▶ [Materials provided]:
Start of Block
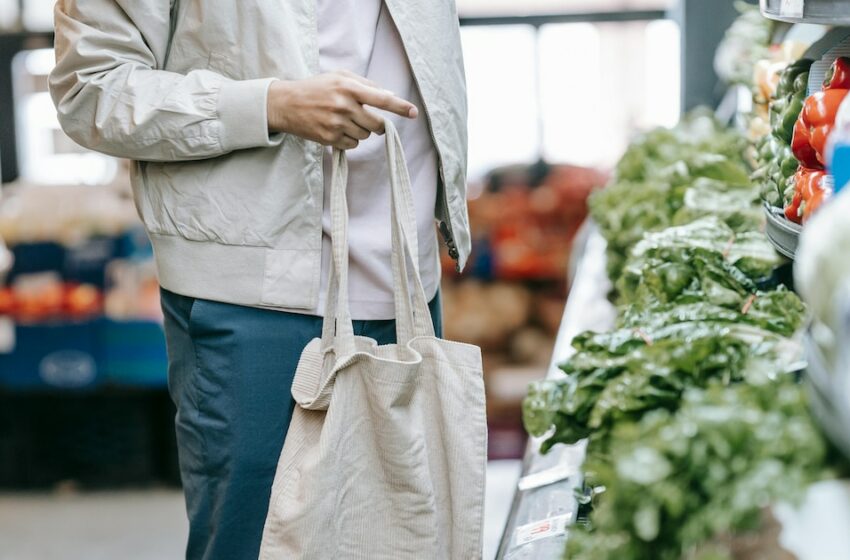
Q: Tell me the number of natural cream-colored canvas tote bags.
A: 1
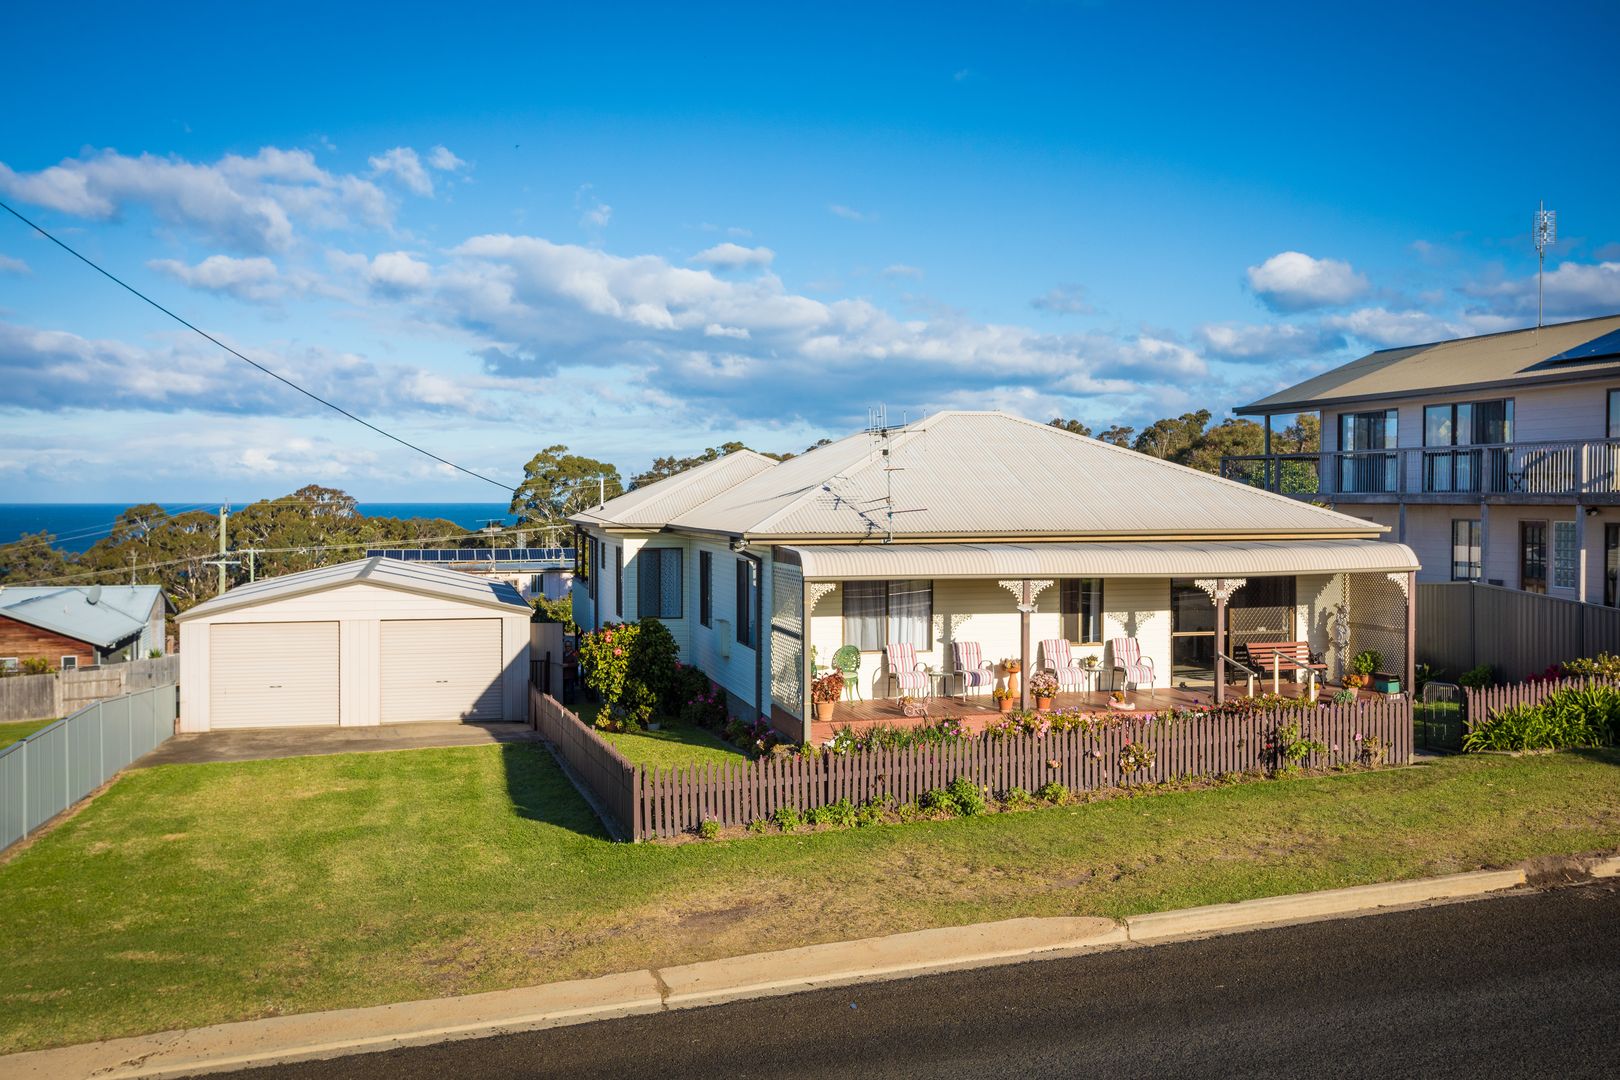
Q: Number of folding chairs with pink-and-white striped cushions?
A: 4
End of Block
Start of Block
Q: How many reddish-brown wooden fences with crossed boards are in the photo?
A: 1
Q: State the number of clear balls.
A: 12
End of Block
▶ [Task statement]: The lines above that hold "with" are the result; show every one of them.

▶ [Answer to this exercise]:
Q: Number of folding chairs with pink-and-white striped cushions?
Q: How many reddish-brown wooden fences with crossed boards are in the photo?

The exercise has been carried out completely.